Third track ‘Keelhaul’ has some humorously screechy high-pitched shrieks, continuing almost like an extension of the prior track. Feeling like I’ve got the band plugged style-wise as we bounce around some freakish knife-fight of Cancer Bats-esque groove and more technical, mathy blasting, it’s around the one-minute mark that the insanity truly begins. Riffs peel into a feverish ricochet of extreme-metal tropes, cascading walls of brutish discordance. Arve’s prominence in this track is tangible, and it’s the grunting, relentless rumble amidst riff and drumwork chaos that is demonstrative of a band able to sink into multiple pockets. Nice.

That’s over as rapidly as it started, though. We’ve no time! There are ‘Cryptids’ about, and this track continues with much the same ethos of melding math-adjacent schizoid songwriting, deathgrind fury and stompin’, chunky breaks. Even those sparse moments of relative ease feel chock-full of notes, a traffic intersection of musicians playing four-way chicken whilst Audun brings a level of vocal intensity I’m clamouring to hear more on a full release.

I’ll admit that on first casual listen, the first act’s contribution didn’t have staying power. I’d popped this one on whilst driving, and the fractured attention had mostly anchored to the bouncier single-string groove riffage strewn atop the more furious elements of their sound. With more listens, the extremity-onion just keeps revealing itself - for a band to layer complexity in their sound in a ten-minute runtime is super impressive.

Perhaps it’s the uptick in pure, unrestrained insanity purveyed by our second Split contributor Shaving The Werewolf that also overshadowed the prior band on first listen. Primacy effect is a thing, and it’s a thing employed everywhere from marketing and political propaganda to the education system - for good reason.

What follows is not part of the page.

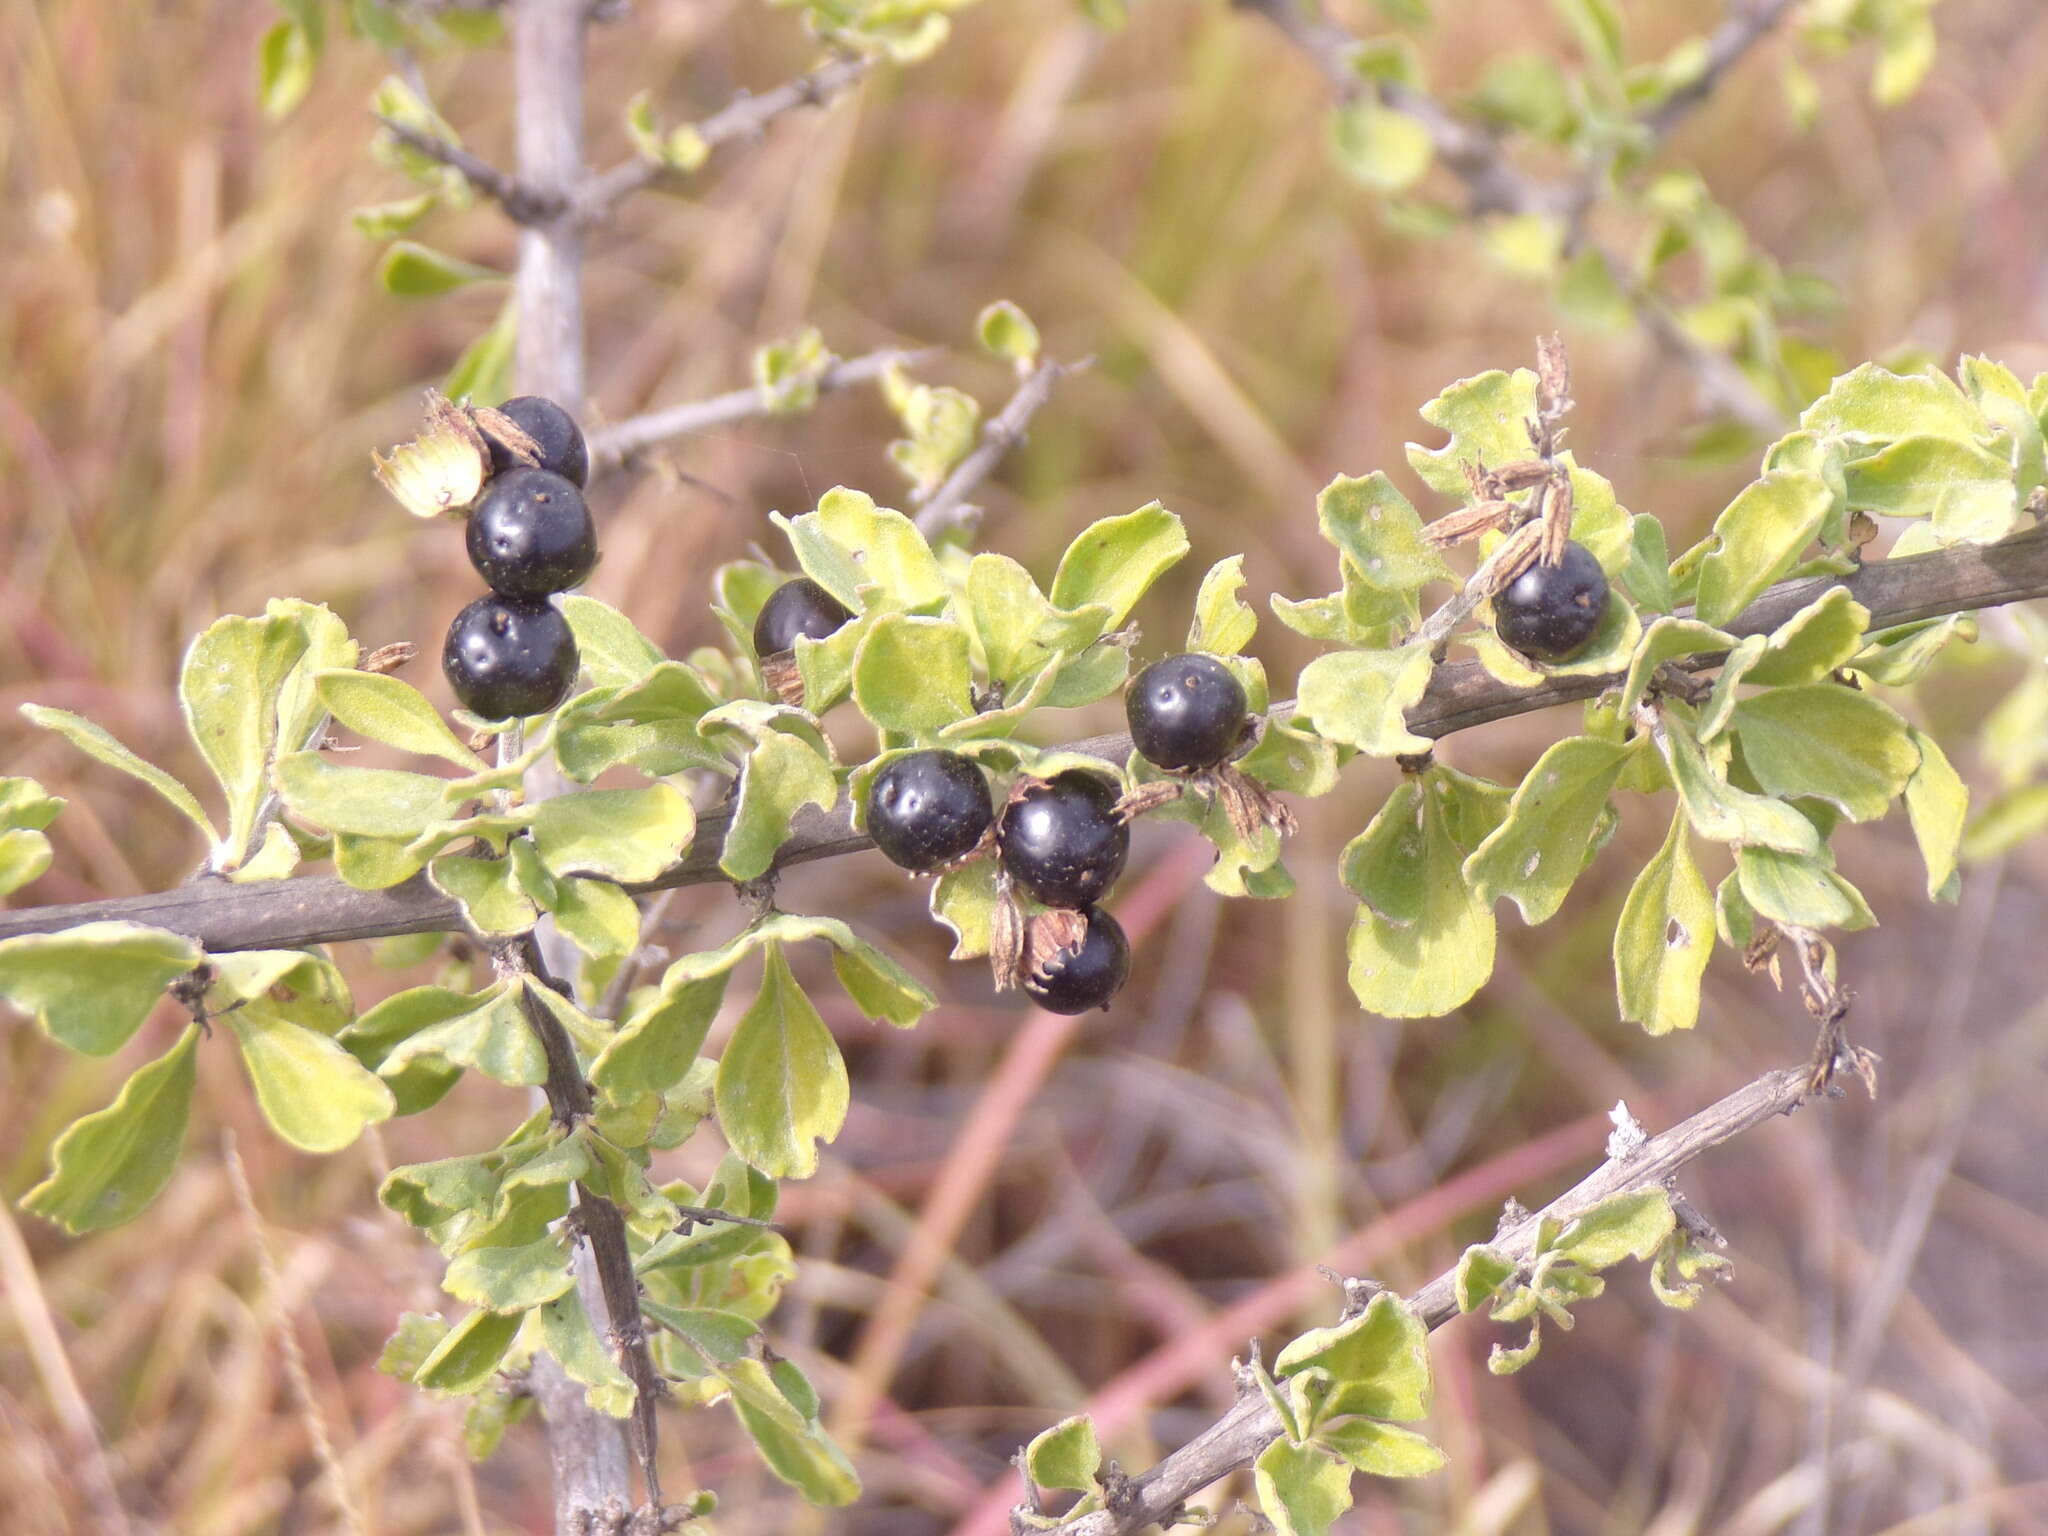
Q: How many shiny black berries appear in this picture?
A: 9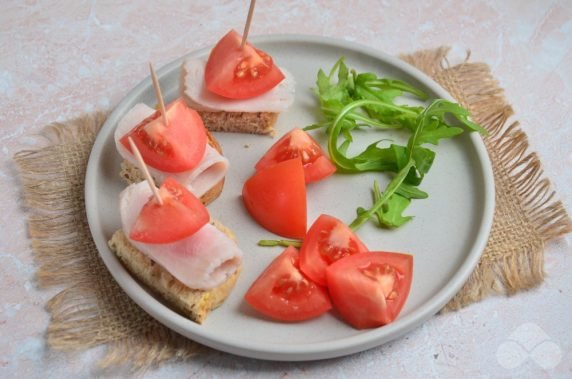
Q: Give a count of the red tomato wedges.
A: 8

Suitably primed and pumped from the first half, it’s no surprise the gnarliest is saved for last on this Split. ‘Smoking The Crack of Dawn’ begins with an immediate blackened belch that brings Aura Noir/Black Breath to mind, vocalist Ottar wavering between this raspy shriek and a very tried-and-true hardcore frontman snarl. Riffage begins with a stomp that feels almost mid-tempo following Forcefed’s offering, but things start to get… nutty. Squealing and atonal, effects-laden soloing from Snorre atop trilling snare from Kenneth that breaks out into off-key piano and swing-time? Did I mention Vegar is here, and he’s playing both trumpet and synthesizer? It’s like Elton John smoked inhuman amounts of PCP and asked Snorre and Alexander (Bass) to just stand over there thumping roots and palm-mutes hard whilst taking a hit off the glass saxophone. The gnarled screech at the end ties things up in a Bad Acid Trip. I could see these guys being a good fit onboard a System of A Down self-titled LP tour - were they not so liable to scare every single one of their fans.

‘Affordable Victims’ echoes sentiments from the title about timeliness - From Horrid To Worse is certainly a useful moniker for the recent Epstein-related media firestorm. And I’m just going to have to keep plague-doctoring it with my depictions here, folks. The only slightly atonal sheen of the synth accompanying a jagged back-and-forth chordal slide lends further into this feeling of black-and-roll dementia. It’s like someone fed Kvelertak a whole bottle of their grand-dads’ anticholinergic Parkinson’s medication and stood back mirthfully. Back-up vocals with battering chants, puncturing drum-fills and synth, carefully prescribed thumps on the bass, all encircling guitar-work that goes wherever the fuck it pleases. There’s a couple of isolated riffs that feel nothing short of terminal, flu-inflected and uncomfortable. Ergo, for me as a listener, fun times. The threat of a straightforward moment as our orator screams about the “difference between clients and cattle” descends into further sickly buffets of unexpected arpeggiation, chords and ever-shifting tempos. It’s like listening to yourself drowning in quicksand… in five directions.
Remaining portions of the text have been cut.